Records excerpted from a collection
——————

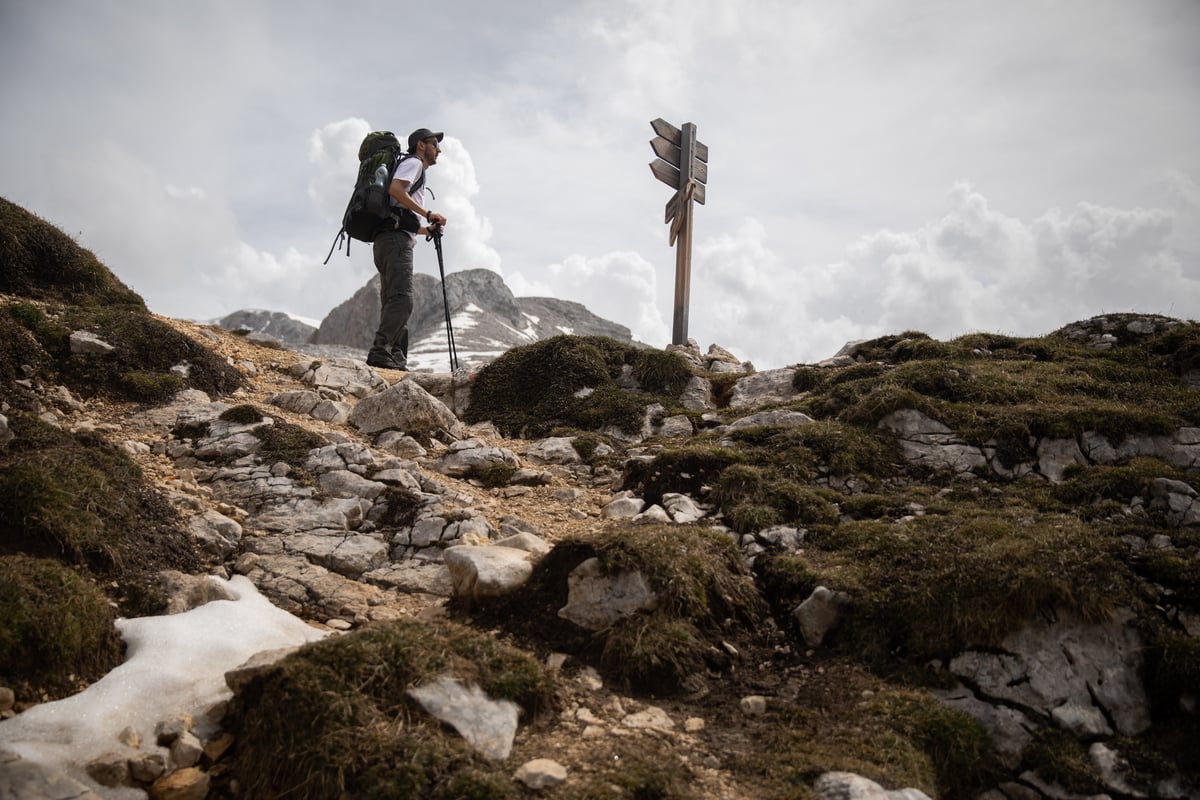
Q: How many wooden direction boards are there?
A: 5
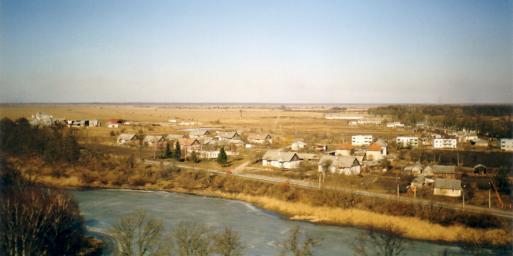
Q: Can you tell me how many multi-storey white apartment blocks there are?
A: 4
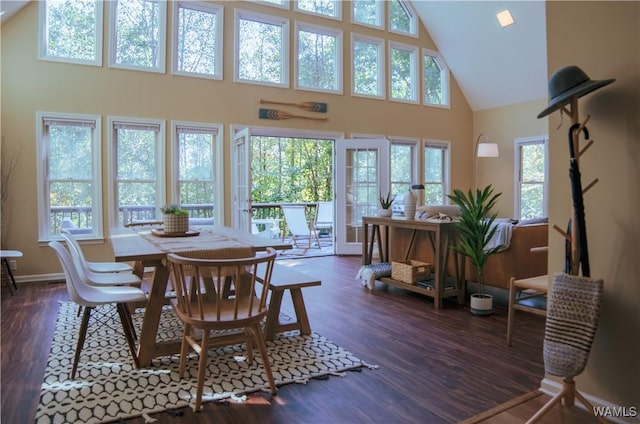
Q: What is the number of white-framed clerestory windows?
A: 12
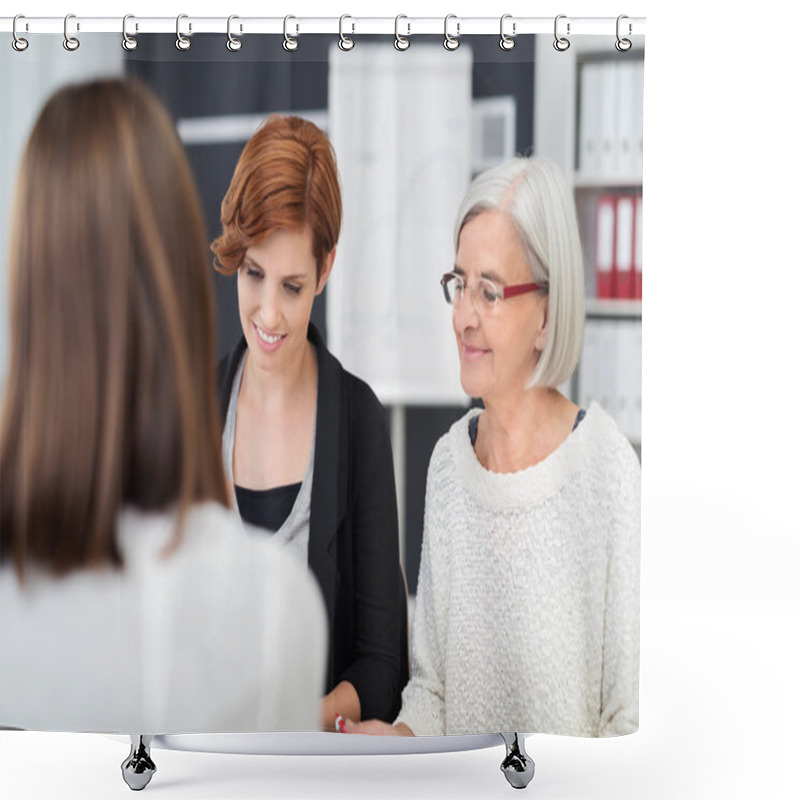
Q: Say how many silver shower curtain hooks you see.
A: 12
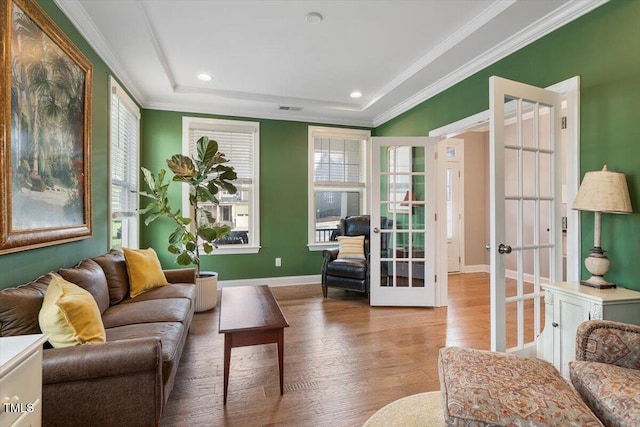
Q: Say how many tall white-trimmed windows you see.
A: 3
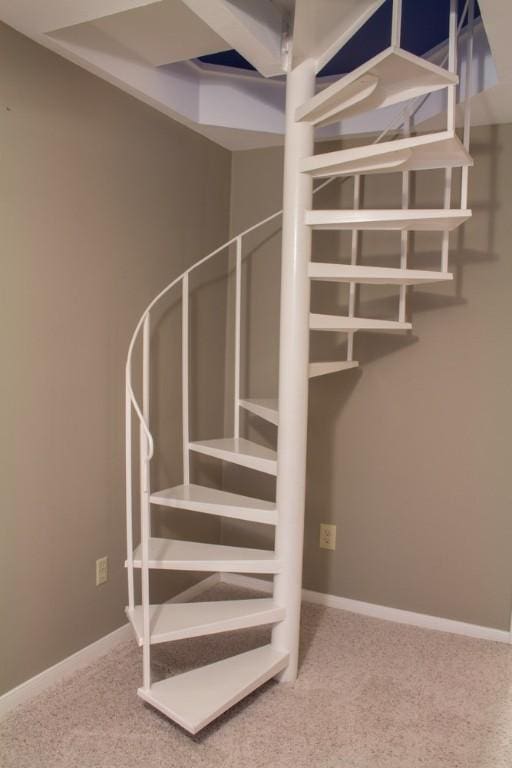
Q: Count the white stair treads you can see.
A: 12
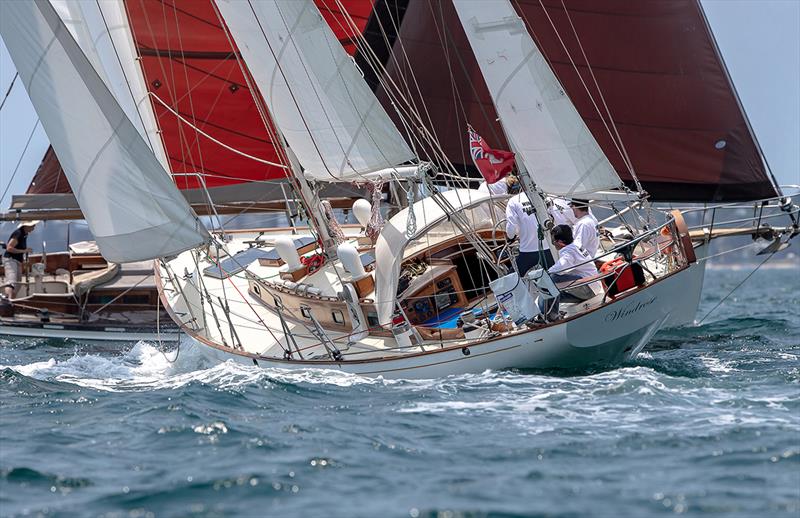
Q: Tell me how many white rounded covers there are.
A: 3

——————

What you are asked to do →
Quote precisely the lines of the data from the line containing "Q: What is the" through its final line, both included, excluding pictures.

Response to this task →
Q: What is the number of white-framed clerestory windows?
A: 12
Q: Say how many silver shower curtain hooks you see.
A: 12
Q: Say how many tall white-trimmed windows you see.
A: 3
Q: Count the white stair treads you can see.
A: 12
Q: Tell me how many white rounded covers there are.
A: 3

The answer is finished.